Exact copy, no pictures: reproduce the lines from the one that holds "Q: How many scuffed" through the end of the entries.

*Item enumeration data:*
━━━━━━━━━━━━━━━━━━━━
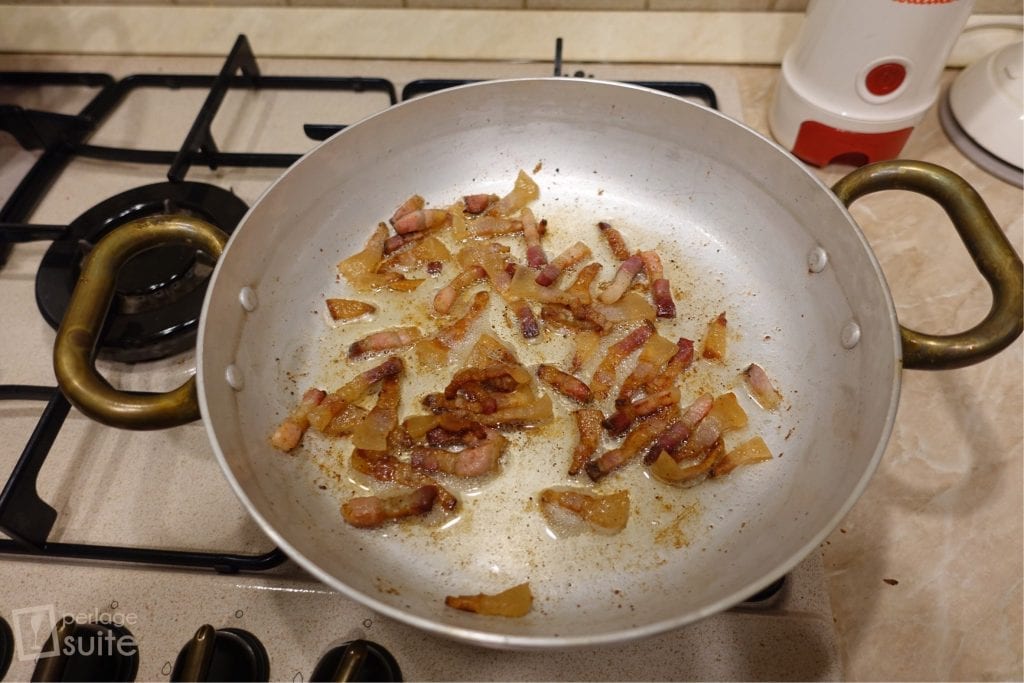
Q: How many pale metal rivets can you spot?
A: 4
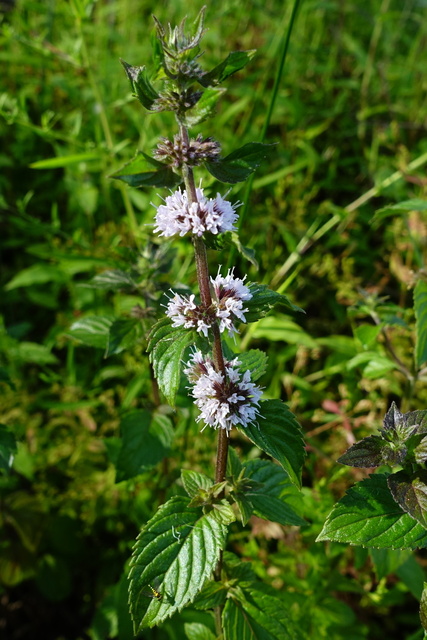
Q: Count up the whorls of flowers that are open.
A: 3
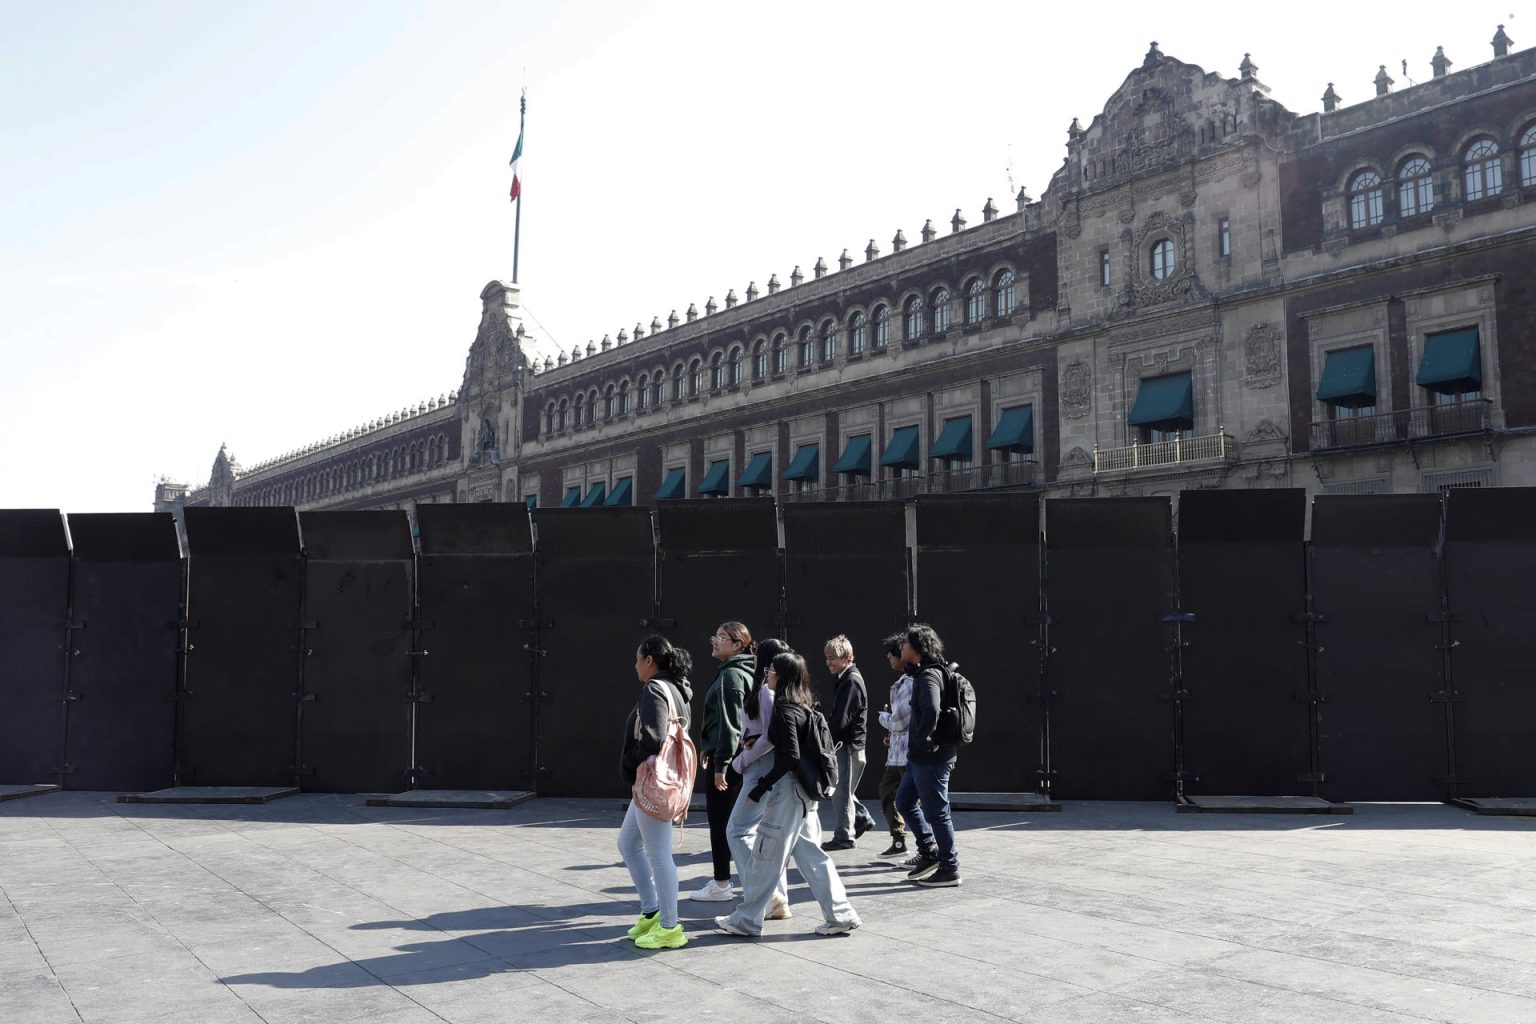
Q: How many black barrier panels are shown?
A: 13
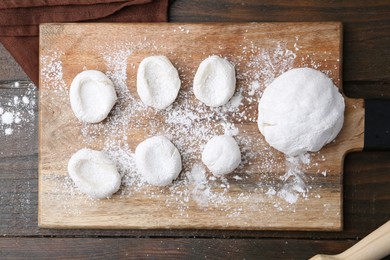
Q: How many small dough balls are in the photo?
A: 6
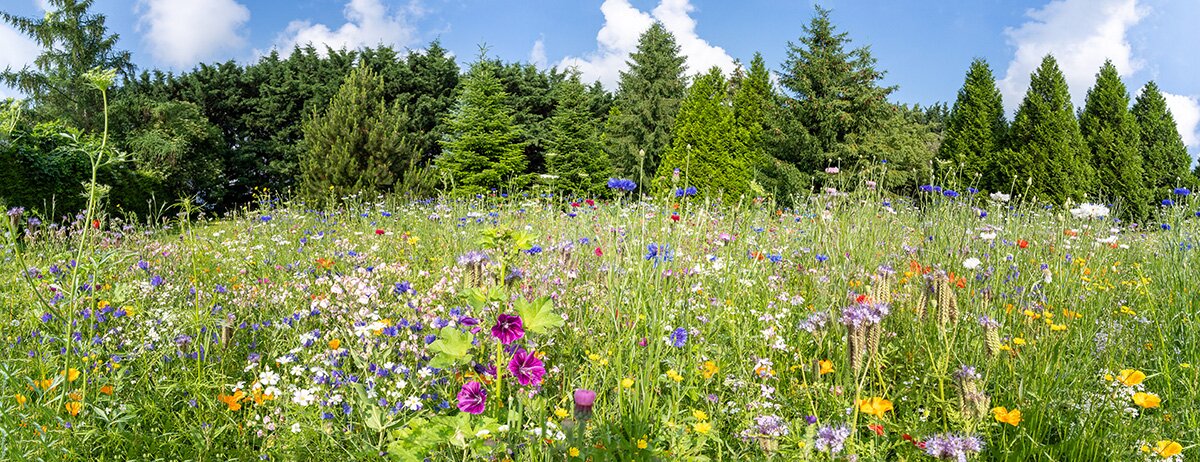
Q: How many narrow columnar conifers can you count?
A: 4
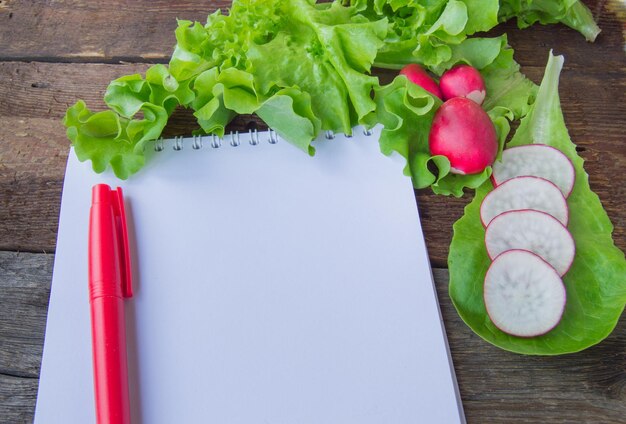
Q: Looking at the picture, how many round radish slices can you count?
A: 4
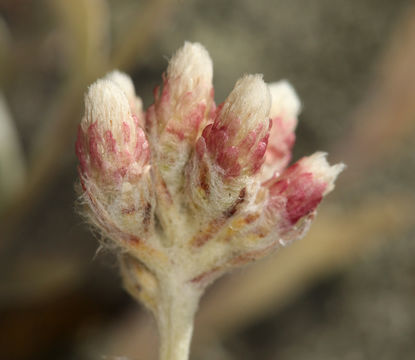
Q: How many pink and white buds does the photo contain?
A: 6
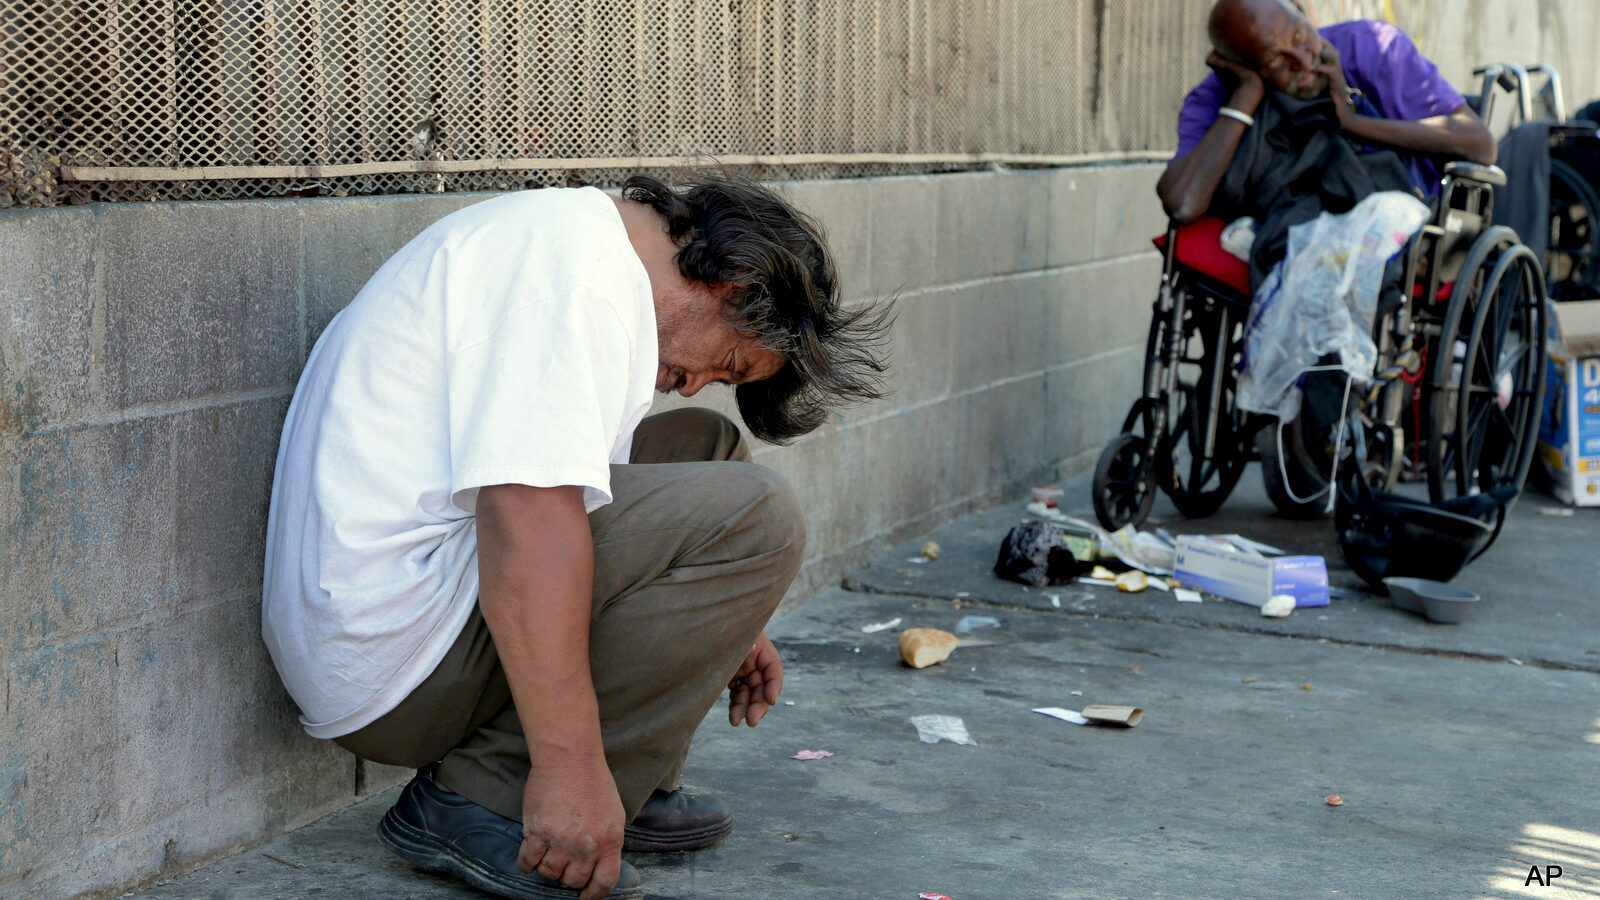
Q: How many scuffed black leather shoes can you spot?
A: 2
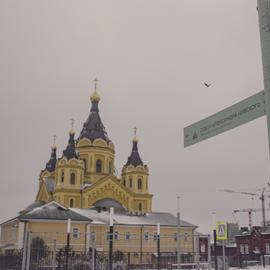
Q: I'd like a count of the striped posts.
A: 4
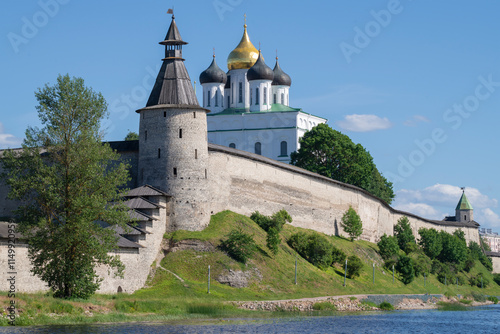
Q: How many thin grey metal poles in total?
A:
━━━━━━━━━━━━━━━━━━━━
*The completed task:*
Q: How many scuffed black leather shoes can you spot?
A: 2
Q: I'd like a count of the striped posts.
A: 4
Q: How many thin grey metal poles in total?
A:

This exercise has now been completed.